Ancient medieval hebrew manuscriptThen there is the question, what is the exact nature of these changes and discrepancies? Bible Project scholars attribute the great bulk of them to textual anomalies, scribal errors, and other human mistakes which inevitably became a part of the Hebrew Bible and were inherited generation after generation through both oral and written traditions. In other words, the Hebrew Bible we use today includes these human errors within its pages.

What does all of this imply for the authority of Judeo-Christian scripture? It basically means that Jews and Christians are preaching from a holy book created by humans. The Bible Project's discoveries pose fundamental theological problems for Jews, because Jews view the Hebrew Scriptures, which include the Torah, as divine prophecy, but some of these prophesies seem to have been added after the event by human scribes. It also affects the meaning of Biblical teachings themselves. If older, more reliable texts say one thing, but newer texts in current use say another thing, which version is authoritative?
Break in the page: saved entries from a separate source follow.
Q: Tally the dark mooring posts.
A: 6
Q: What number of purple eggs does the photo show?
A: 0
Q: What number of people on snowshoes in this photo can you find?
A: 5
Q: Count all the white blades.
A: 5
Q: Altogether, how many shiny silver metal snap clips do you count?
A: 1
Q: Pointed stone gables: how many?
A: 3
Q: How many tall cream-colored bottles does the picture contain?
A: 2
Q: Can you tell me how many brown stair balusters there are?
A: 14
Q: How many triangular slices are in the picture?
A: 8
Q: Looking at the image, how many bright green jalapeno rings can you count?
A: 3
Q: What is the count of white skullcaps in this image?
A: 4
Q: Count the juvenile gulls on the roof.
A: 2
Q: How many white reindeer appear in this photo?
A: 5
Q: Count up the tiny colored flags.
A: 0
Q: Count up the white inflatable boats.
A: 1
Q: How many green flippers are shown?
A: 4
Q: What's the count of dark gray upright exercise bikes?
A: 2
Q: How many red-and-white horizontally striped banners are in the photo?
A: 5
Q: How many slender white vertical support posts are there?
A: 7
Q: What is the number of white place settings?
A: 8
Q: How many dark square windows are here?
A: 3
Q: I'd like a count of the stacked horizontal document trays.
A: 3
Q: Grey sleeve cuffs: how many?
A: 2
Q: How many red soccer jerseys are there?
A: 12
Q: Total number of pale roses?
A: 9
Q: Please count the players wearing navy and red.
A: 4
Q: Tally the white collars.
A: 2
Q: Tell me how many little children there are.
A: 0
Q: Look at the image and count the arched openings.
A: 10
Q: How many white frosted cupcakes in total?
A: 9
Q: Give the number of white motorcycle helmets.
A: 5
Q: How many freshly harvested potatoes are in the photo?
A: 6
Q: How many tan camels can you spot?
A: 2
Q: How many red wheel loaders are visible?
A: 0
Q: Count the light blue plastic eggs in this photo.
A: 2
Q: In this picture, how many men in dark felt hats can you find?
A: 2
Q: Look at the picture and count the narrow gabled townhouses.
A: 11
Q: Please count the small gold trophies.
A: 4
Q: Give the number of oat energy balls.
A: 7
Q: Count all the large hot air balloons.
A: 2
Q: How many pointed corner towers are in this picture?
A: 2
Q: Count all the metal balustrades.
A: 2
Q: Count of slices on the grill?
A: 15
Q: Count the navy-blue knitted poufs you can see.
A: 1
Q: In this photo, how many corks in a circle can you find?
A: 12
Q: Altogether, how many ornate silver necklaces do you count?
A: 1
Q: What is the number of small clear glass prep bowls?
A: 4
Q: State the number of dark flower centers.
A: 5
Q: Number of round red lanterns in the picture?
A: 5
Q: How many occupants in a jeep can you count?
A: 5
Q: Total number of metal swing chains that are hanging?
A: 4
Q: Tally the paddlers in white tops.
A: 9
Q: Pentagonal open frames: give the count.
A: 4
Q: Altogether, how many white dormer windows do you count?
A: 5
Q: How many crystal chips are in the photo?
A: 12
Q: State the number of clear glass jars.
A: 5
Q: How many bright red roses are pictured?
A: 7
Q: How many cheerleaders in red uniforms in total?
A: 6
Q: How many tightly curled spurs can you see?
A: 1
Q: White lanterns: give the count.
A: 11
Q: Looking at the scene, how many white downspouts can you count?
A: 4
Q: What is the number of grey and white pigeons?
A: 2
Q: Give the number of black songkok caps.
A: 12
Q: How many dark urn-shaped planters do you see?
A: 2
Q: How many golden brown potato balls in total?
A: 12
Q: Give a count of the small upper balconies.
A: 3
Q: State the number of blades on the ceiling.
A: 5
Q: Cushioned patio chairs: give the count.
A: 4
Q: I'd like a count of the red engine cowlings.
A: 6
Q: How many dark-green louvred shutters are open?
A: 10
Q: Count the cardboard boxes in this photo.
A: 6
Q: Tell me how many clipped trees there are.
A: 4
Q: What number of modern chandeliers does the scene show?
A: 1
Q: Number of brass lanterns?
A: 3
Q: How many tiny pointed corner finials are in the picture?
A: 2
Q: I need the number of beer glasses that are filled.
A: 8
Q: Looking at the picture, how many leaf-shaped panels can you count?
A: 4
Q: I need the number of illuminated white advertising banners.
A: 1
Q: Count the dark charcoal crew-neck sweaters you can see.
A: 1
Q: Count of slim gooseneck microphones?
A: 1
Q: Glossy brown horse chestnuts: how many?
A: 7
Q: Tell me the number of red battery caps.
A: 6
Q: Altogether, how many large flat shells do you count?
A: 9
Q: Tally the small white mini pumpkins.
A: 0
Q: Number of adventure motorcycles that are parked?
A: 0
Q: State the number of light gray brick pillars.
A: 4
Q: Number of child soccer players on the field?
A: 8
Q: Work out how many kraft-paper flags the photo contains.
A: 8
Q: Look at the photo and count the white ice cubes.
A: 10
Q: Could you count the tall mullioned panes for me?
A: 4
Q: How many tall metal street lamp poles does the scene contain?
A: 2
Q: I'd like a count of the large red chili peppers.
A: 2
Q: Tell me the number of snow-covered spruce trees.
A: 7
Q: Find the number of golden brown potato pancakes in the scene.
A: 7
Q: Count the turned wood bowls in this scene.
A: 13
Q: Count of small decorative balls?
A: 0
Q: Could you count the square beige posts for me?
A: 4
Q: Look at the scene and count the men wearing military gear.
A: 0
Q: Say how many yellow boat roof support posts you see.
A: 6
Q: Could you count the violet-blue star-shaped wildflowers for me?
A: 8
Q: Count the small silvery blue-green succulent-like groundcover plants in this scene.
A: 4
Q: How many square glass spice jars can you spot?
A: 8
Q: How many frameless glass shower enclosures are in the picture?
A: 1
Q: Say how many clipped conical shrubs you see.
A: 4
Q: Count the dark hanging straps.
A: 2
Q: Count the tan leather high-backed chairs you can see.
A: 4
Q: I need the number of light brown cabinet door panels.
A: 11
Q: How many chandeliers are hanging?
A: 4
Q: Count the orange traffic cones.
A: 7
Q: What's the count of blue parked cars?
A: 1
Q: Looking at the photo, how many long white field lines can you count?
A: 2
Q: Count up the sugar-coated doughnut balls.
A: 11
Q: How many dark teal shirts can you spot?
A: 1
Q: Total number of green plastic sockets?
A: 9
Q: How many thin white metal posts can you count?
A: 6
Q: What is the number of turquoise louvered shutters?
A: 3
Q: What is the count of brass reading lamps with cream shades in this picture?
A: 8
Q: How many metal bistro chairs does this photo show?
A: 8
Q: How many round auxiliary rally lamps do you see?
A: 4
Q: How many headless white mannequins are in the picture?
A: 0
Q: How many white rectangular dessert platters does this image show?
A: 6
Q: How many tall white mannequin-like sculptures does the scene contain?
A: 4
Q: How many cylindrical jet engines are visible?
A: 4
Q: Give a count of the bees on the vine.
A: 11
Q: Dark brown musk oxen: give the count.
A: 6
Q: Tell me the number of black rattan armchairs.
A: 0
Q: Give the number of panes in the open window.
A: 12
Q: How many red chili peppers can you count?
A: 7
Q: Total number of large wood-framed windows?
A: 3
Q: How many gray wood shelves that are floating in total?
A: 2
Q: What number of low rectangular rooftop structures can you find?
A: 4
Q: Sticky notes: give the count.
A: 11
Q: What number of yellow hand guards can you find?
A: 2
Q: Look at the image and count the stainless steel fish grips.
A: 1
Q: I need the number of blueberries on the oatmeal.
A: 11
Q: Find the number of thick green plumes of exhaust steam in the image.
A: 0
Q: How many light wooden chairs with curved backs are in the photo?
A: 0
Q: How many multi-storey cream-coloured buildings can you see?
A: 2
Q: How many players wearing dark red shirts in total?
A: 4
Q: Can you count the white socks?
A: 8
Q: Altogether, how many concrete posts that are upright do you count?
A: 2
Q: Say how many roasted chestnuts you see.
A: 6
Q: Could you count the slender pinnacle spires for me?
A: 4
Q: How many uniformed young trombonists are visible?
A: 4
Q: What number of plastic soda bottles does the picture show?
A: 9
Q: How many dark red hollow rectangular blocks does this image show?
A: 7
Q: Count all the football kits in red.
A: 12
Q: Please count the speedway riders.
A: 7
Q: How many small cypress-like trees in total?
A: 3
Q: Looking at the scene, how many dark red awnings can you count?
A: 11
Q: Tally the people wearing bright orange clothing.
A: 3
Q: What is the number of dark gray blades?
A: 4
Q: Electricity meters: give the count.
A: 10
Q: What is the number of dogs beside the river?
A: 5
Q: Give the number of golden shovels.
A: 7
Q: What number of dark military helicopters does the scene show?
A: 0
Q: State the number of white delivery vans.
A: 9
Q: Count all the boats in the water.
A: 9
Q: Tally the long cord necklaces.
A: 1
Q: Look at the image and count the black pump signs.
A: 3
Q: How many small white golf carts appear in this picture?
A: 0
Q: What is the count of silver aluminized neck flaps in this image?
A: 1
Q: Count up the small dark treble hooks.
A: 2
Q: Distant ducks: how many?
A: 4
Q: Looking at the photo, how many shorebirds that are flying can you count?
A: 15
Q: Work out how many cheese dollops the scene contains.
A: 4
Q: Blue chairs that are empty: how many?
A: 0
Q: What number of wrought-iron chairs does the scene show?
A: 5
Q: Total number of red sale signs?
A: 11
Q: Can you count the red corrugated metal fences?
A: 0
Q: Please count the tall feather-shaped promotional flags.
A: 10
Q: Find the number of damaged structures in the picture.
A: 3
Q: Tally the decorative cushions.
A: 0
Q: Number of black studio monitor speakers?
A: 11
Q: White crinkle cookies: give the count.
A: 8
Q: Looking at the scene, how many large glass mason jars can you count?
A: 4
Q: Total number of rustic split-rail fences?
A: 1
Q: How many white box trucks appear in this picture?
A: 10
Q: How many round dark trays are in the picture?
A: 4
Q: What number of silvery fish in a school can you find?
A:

Older versions of the Hebrew Bible, such as the Aleppo Codex, are considered more authentic because they are closer to the literary source, hence religious zealots all over the world may be using flawed or bowdlerized Biblical material to justify their moral convictions. And the fact that the "Word of God" apparently is not immutable and has changed over the years at the hands of humans implies that God has either changed his mind over the centuries, allowed humans to tamper with the texts that he inspired, or never played a role in the composition of the texts in the first place. At any rate, the Bible Project's discoveries are important for modern-day people to know about, because they show that the stories and teachings fanatics use today to defend potentially harmful moral prejudices may not entirely support those prejudices after all.

Besides, even if the teachings found in the completed Bible Project edition end up aligning closely with those found in newer editions, so what? It still would not prove that every word of the Bible is divinely inspired it would only prove that bad habits are hard to break. But we already know that there are at least some major discrepancies.

Despite its flaws, the Hebrew Bible is not an entirely useless work. It is still an epic literary masterpiece reflecting the legends, lore, and ethos of an historical people, and it seems unfair to expect human beings to inherit a perfectly embalmed vessel of God's message generation after generation, century after century, without God overseeing every tiny human action. Inevitably, if human beings do indeed have free will, they will deliberately tamper with a manuscript here and there or accidentally make an incorrect pen-stroke, thus altering the content of Scripture and the Holy Bible for lifetimes to come. This does not mean that it is untrustworthy; it simply means that it was written by human beings, and it is silly to expect perfection in an imperfect species to begin with. In fact, this observation makes it easier to accept the Bible, because it suggests that the Bible was not the work of a schizophrenic, inconsistent, self-contradictory deity, but the work of people, whose foibles we can predict. If we can rely on human beings to make errors, we can rely on these errors to be reflected over the centuries in their greatest religious narratives. At the end of the day, they still tell us something about ourselves.